Google, like Microsoft, keeps trying. In the social networking space, it has made several attempts to become more relevant: Orkut, though fairly popular in Brazil and India, never really took off in the US and became more irrelevant with rise of Facebook. Even it’s OpenSocial initiative (which aimed at making social networking more open by allowing various networks to collaborate by using OpenSocial platform) and Friend Connect (the ability to log into websites without creating a new user login) didn’t help much.
How is Google Buzz tackling the problem differently? What does it mean for other players including Facebook, Twitter — and even location based services such as Foursquare and Loopt? Will it succeed where Google’s other initiatives did not? These are the questions I’ll attempt to answer.
Network effects. OpenSocial allowed developers to write applications for several social networks at once. For example an OpenSocial application could run on Orkut, hi5, and Friendster. On the other hand an application written for Facebook could only run on Facebook. Facebook, not surprisingly, never joined OpenSocial. This is typical of a leading player in a market, since it has more to lose when joining an open platform.

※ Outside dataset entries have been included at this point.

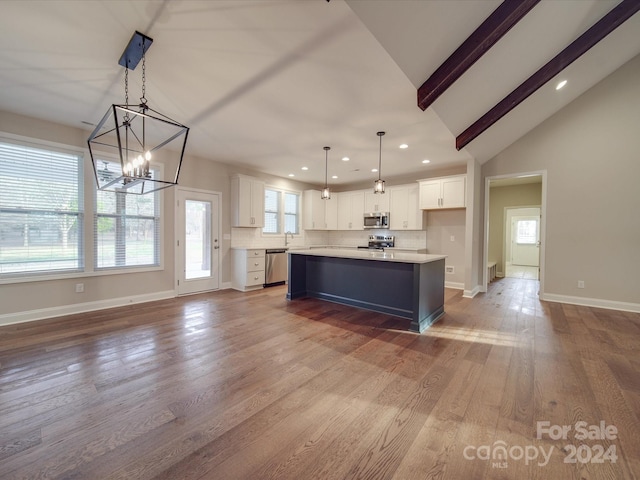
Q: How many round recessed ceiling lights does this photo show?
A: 8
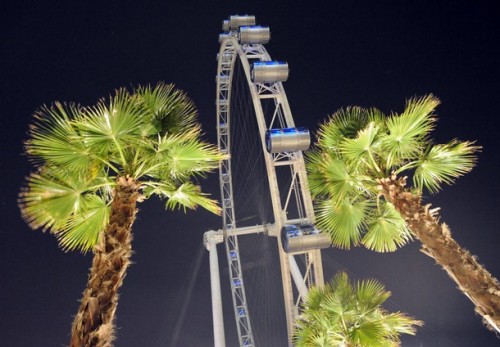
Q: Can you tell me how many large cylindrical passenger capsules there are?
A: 5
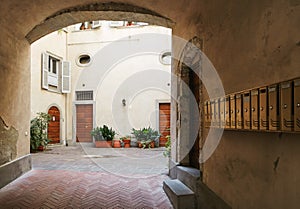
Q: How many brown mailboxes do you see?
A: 14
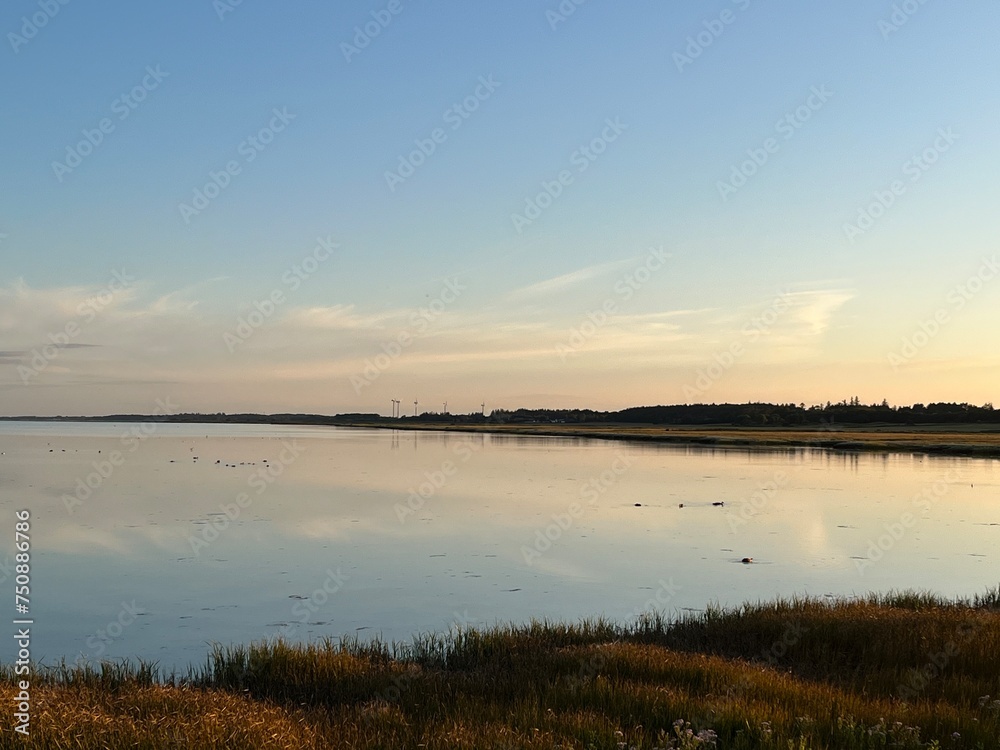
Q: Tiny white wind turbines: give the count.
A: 5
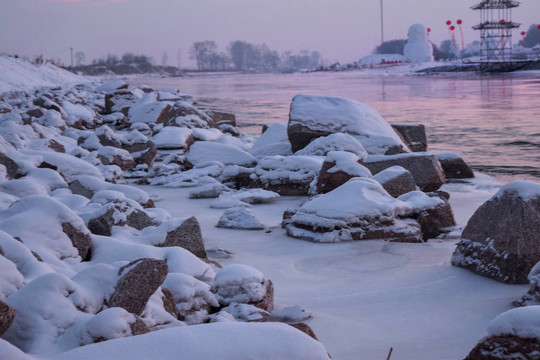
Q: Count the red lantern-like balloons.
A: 7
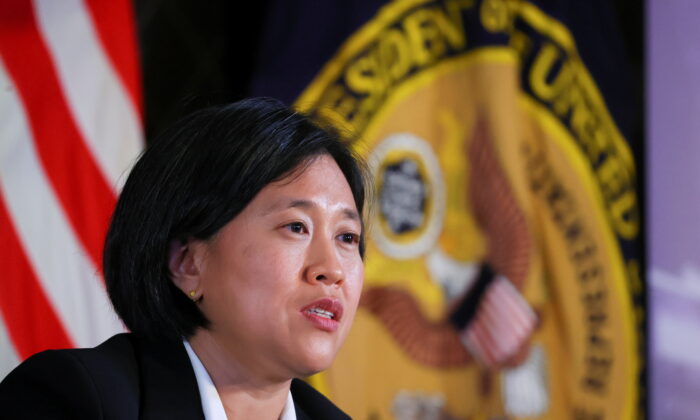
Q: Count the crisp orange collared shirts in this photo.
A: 0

OpenSocial seemed like a good bet. After all, why would developers not want to write an application that would run on several platforms rather than just one (Facebook)? Network effects are strong in social networks — that is, the value of a social network to a user grows as more users join that network. So if I have more friends on Facebook, I am more likely to join it than I am to join Orkut. OpenSocial, though great for developers on the surface, missed this critical ingredient. It encourages social networks to exist in silos, therefore doesn’t encourage users to switch to another network. Moreover, it ignores the fact that developers are more incentivized to write for a platform where there are more users. So even if Facebook is a closed platform, developers are happy to write for it, since that’s where they get most audience (the same is true for iPhone, by the way). This in turn encourages even more users to join Facebook, because there are more applications available for Facebook than any other social networks.
Google Buzz has found a clever way to avoid the fate of Orkut and OpenSocial: With the Gmail subscriber base of more than 150m, Buzz escaped the problem of having to gather a critical mass. Arguably, many Gmail contacts are not necessarily “friends”, but even if a decent percentage of them are, users are more likely to use Buzz than Orkut. Besides, it’s built right into Gmail, which means you don’t have to log in to a different portal to access the social network.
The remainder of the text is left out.